Design and construction
- Architects: W.L. Beuttler and Son
- Main contractor: Chris Hansen Construction

= Eugene C. Eppley Fine Arts Building =

The Eugene C. Eppley Fine Arts Building is located on the Morningside College campus in Sioux City, Iowa. Built in 1966, it is regarded as "one of the finest music and arts facilities in the Midwest." The auditorium seats 1,400 and is noted for its acoustical qualities and the majestic Sanford Memorial Organ. The Helen Levitt Art Gallery is also located inside the building.

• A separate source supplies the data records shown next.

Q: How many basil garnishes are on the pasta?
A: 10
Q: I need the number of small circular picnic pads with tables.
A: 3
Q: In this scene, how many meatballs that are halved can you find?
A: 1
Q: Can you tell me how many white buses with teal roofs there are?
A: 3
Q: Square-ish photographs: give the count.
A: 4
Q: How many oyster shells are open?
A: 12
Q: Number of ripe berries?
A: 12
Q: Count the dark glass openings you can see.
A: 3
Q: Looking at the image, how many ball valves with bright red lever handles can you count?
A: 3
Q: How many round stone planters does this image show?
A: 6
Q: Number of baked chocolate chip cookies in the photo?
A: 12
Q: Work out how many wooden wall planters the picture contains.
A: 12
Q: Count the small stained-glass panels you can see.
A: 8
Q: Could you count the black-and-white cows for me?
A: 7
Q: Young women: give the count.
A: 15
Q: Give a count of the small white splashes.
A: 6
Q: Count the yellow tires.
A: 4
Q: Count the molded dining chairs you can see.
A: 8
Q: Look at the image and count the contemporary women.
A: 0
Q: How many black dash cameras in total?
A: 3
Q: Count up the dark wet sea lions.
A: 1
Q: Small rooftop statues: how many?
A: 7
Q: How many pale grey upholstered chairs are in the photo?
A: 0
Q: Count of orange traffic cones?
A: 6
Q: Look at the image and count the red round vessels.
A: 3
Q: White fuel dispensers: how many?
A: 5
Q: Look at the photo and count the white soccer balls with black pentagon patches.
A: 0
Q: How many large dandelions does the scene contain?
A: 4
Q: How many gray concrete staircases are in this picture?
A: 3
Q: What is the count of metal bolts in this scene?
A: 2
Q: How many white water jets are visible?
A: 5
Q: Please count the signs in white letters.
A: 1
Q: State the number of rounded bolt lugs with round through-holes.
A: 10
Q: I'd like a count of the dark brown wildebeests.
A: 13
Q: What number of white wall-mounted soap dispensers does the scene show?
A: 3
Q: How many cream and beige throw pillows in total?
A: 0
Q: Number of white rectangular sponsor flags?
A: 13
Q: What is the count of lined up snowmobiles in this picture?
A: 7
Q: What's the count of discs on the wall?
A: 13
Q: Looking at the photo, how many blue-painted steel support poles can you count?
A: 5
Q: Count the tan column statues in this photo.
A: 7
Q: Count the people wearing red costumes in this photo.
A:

The Sioux City Symphony Orchestra has used the Eppley for concerts since its opening.

==History==
The Eppley Fine Arts Building was built in 1966 by Chris Hansen Construction from designs by a local architectural firm called W.L. Beuttler and Son. Featuring a steel frame, brick, block, glazed tile, and stone masonry, cement and acoustical plaster and ceramic mosaic tile, the building was constructed for long term usage. A ceramic mosaic is situated at the main entrance.